____ Supplied data

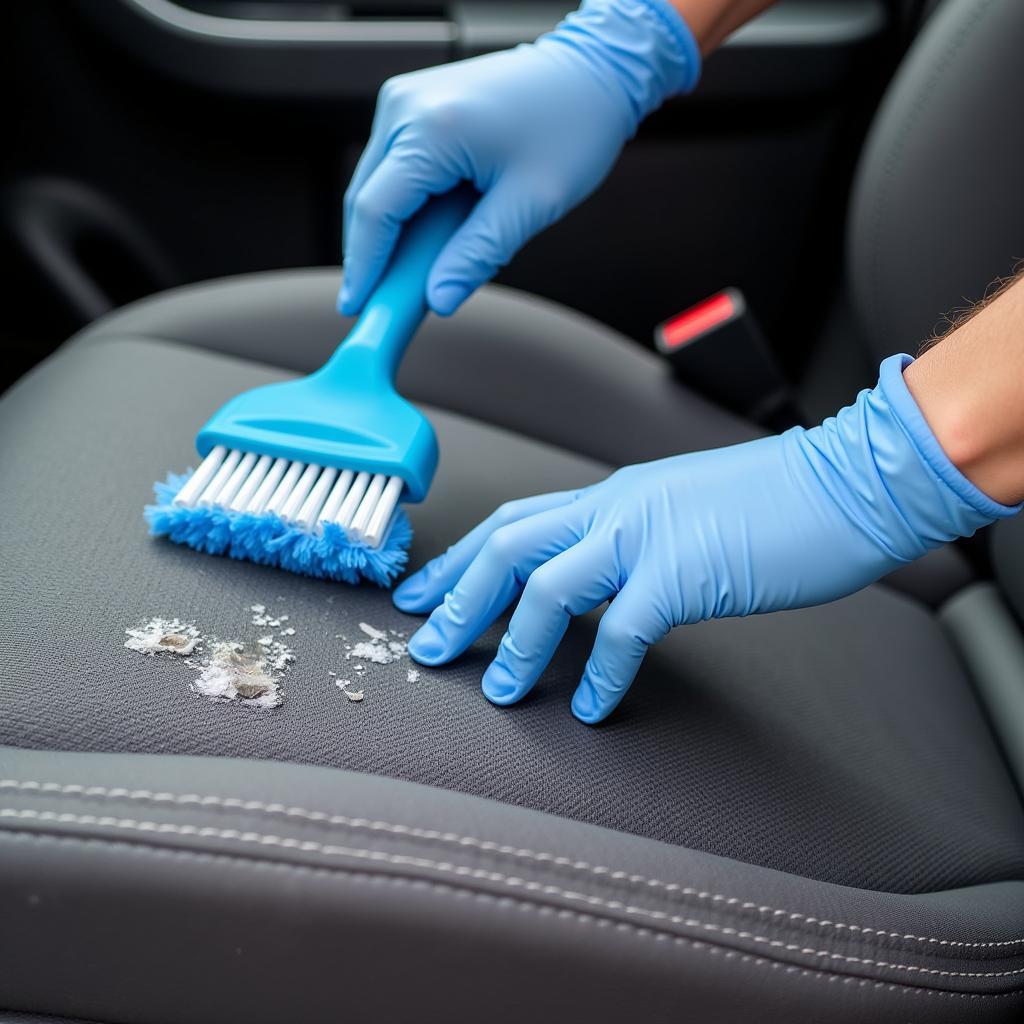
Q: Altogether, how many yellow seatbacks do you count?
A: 0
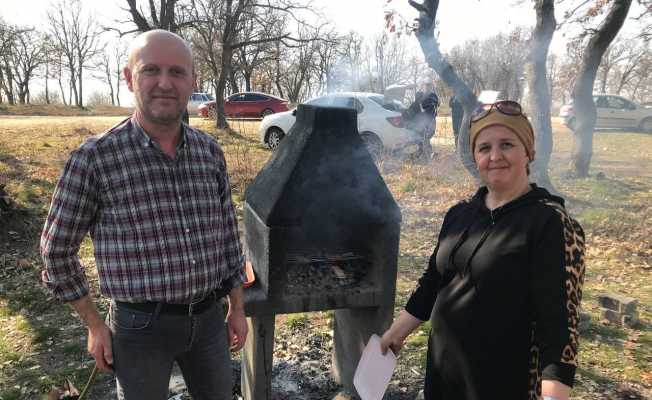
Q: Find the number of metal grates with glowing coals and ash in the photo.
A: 1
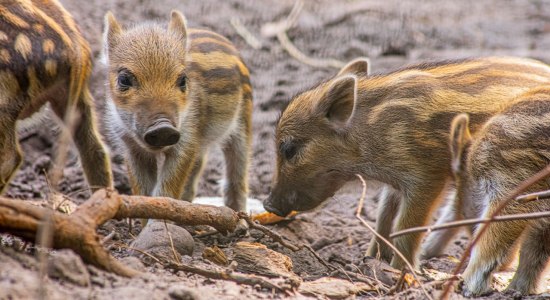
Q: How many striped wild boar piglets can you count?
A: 4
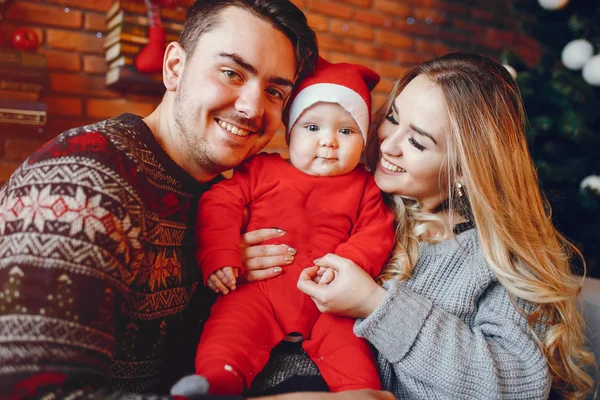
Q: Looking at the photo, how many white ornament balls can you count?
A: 5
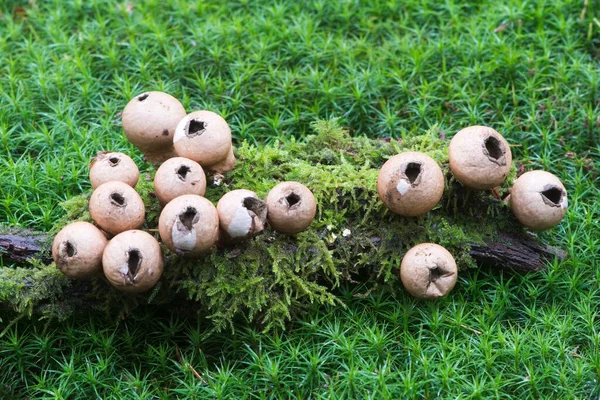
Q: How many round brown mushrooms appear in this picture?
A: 14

________

Goal of the exercise: Give the listing again word for word. Skip any pictures.

Written response:
Q: Altogether, how many yellow seatbacks do you count?
A: 0
Q: Find the number of metal grates with glowing coals and ash in the photo.
A: 1
Q: How many striped wild boar piglets can you count?
A: 4
Q: Looking at the photo, how many white ornament balls can you count?
A: 5
Q: How many round brown mushrooms appear in this picture?
A: 14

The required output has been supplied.